1. Examine area and count plants to find baseline measure. Determine which removal methods are most effective.
2. Use DNA to determine if new plants in the second year are regrowth of previously deposited seeds or if they are traveling by wind from other areas.

Once measurements of which treatments worked well to control regrowth of the plants, the second part of the study takes over, and DNA is used to determine if the new plants in the second year are regrowth of previously deposited seeds or if they are traveling by wind from other areas.

Hailee Pavisich, a graduate student at AWRI, spent the summer collecting leaf samples from baby's breath plants all over western Michigan, which will be used to collect DNA signatures from different populations of the plants. Those signatures will help determine if and how seeds from different populations of plants are traveling from place to place, so removal efforts can be focused on the most important locations.

"I believe that looking at where the populations are coming from is the most important part," Pavisich said. "The end goal of the project is to better inform management of baby's breath, and using genetics and DNA to be able to say definitively where a large majority of seed is coming from will really help with management. Without the DNA testing, the removal process is really guesswork as to the source."

Hailee Pavisich takes a sample that will be used to provide a genetic signature for that specific plant.

Hailee Pavisich takes a sample that will be used to provide a genetic signature for that specific plant.

The study, which is currently funded by a two-year grant from the Great Lakes Restoration Initiative, is important because it will help understand a particularly invasive species and how it is interacting with the environment, Partridge said. 

"It's not just that we don't want it here because it's not a native species, we want to get rid of baby's breath because it's having real detrimental effects on native species in the area," Partridge said. 

One plant it's impacting is the federally threatened pitcher's thistle, which is readily outcompeted by the prodigious reproduction of baby's breath. Compared to baby's breath's 14,000 seeds per plant, the pitcher's thistle generally only produces about 50 to 200 seeds. Baby's breath can disperse seeds up to one mile on the wind; pitcher's thistle only distributes seeds in the immediate area of where the flower falls when it dies. 

"We need to protect this area and the native species that rely so much on the natural flow of the dunes, and getting rid of this plant is a huge part of protecting that natural ecology," Partridge said. "We are hoping to get funding renewed so we can continue to study this. The problem won't be solved in two years. It's going to take several years of data to get what we need. There is an open book on learning information about this plant, and we'd like to answer a lot of those questions that are still out there."

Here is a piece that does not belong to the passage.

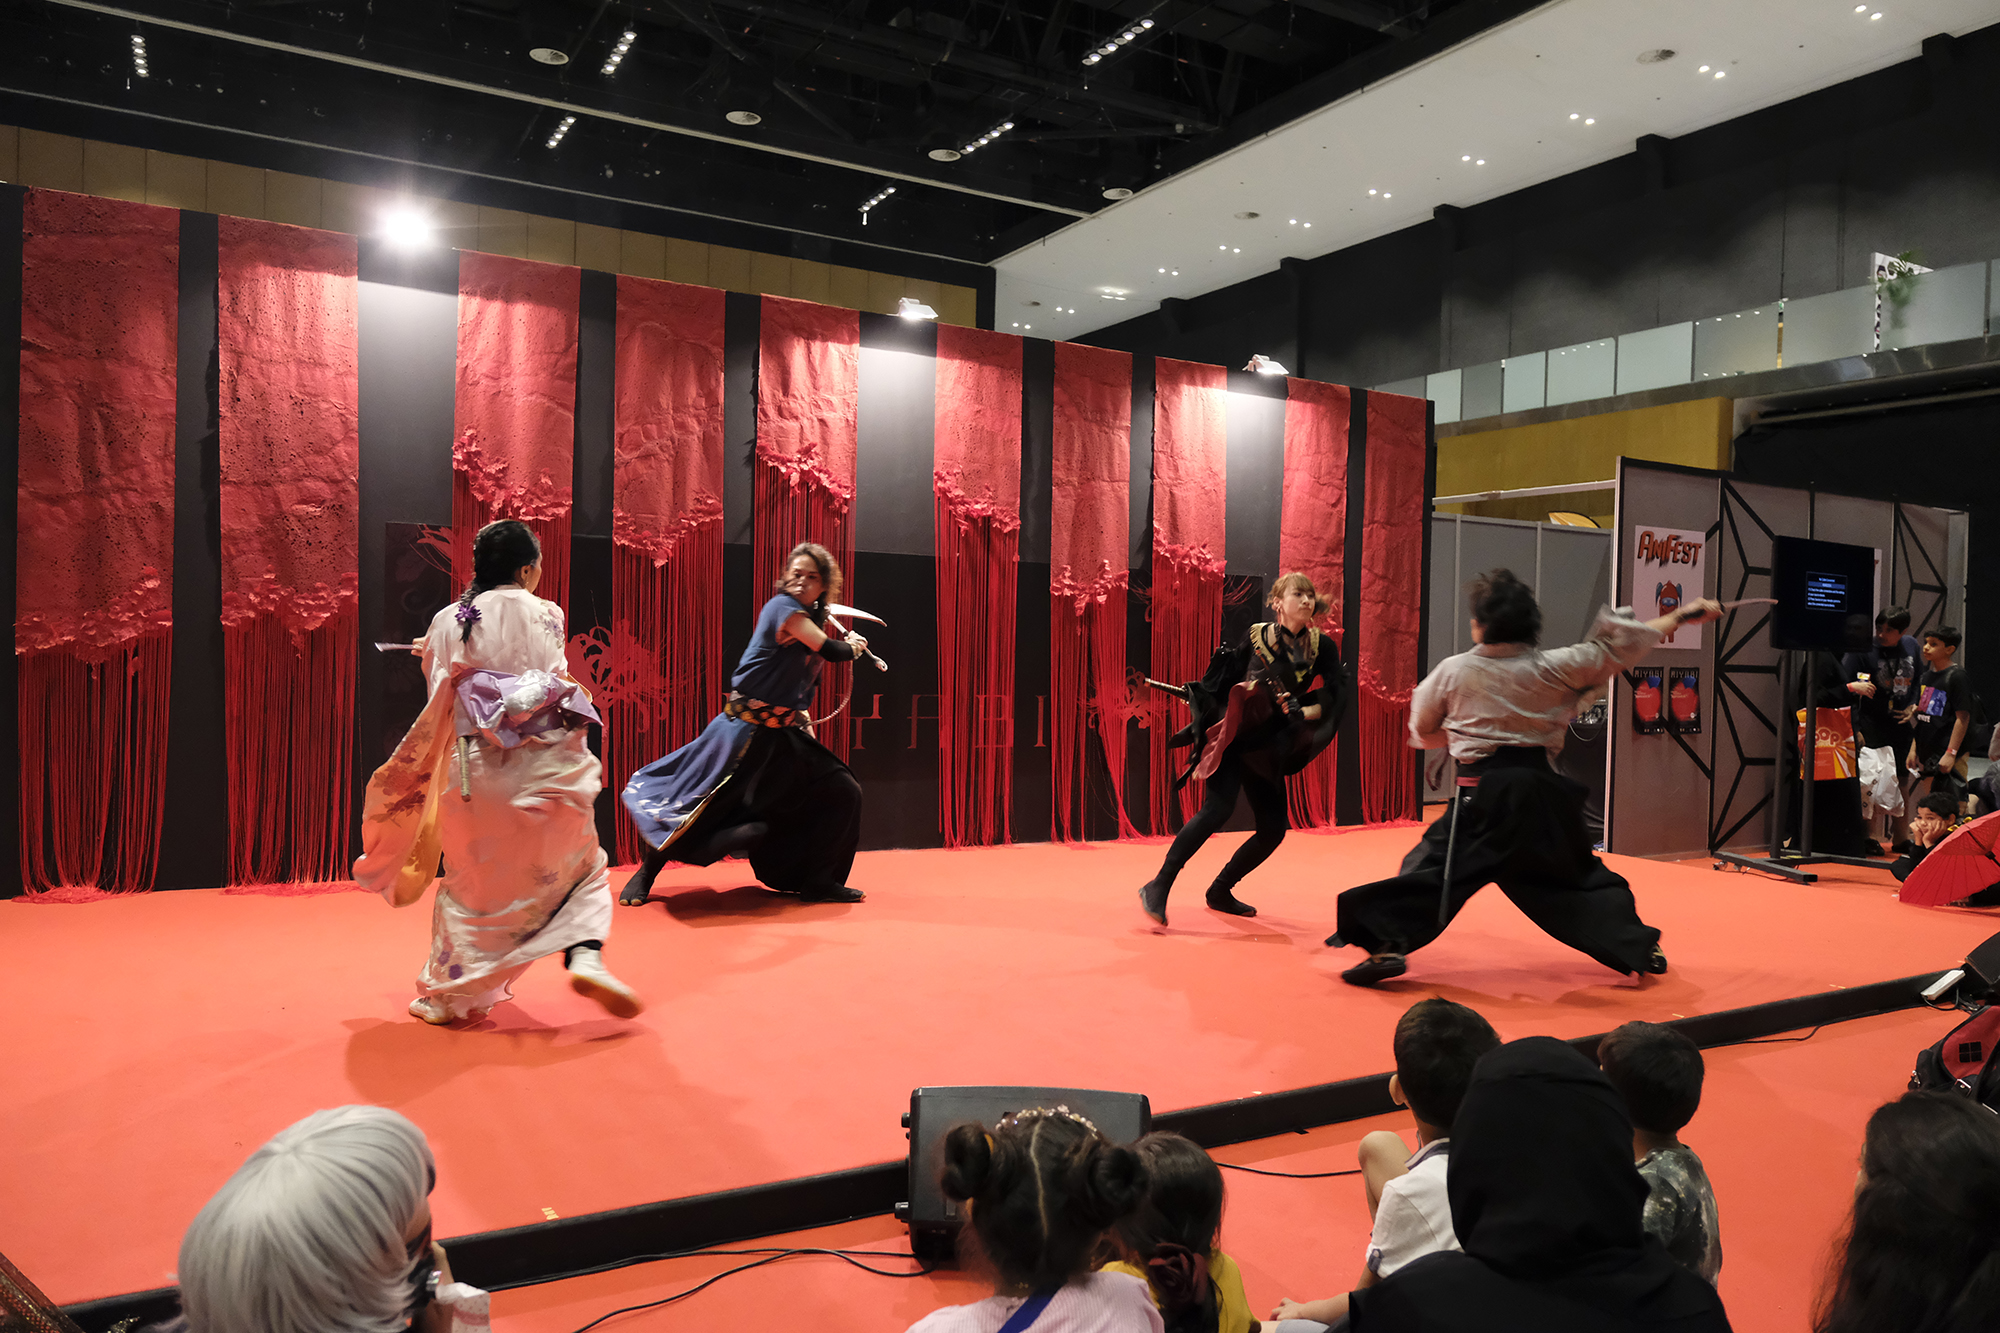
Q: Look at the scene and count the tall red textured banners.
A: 10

As a Michigan transplant, Partridge said that she understands the passion Michiganders have for the northern area of the state, and Sleeping Bear in particular. 

"It's got a soft spot in my heart," Partridge said. "I have very strong feelings about it. The ecosystem is beautiful and diverse."

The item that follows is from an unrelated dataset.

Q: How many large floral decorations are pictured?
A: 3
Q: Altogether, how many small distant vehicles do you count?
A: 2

The research also illustrates a cautionary tale of invasive species in general, Partridge said. 

"Baby's breath is a perfect example of how little we think about some invasive species. Not many people know how invasive it is, and how detrimental it is. You can still buy seeds at the supermarket or garden store. I see it in my neighbor’s gardens," Partridge said. "We need to be very, very careful about planting invasive species in areas where it can widely take over. What we’re seeing in Sleeping Bear is what can potentially happen when we’re not careful."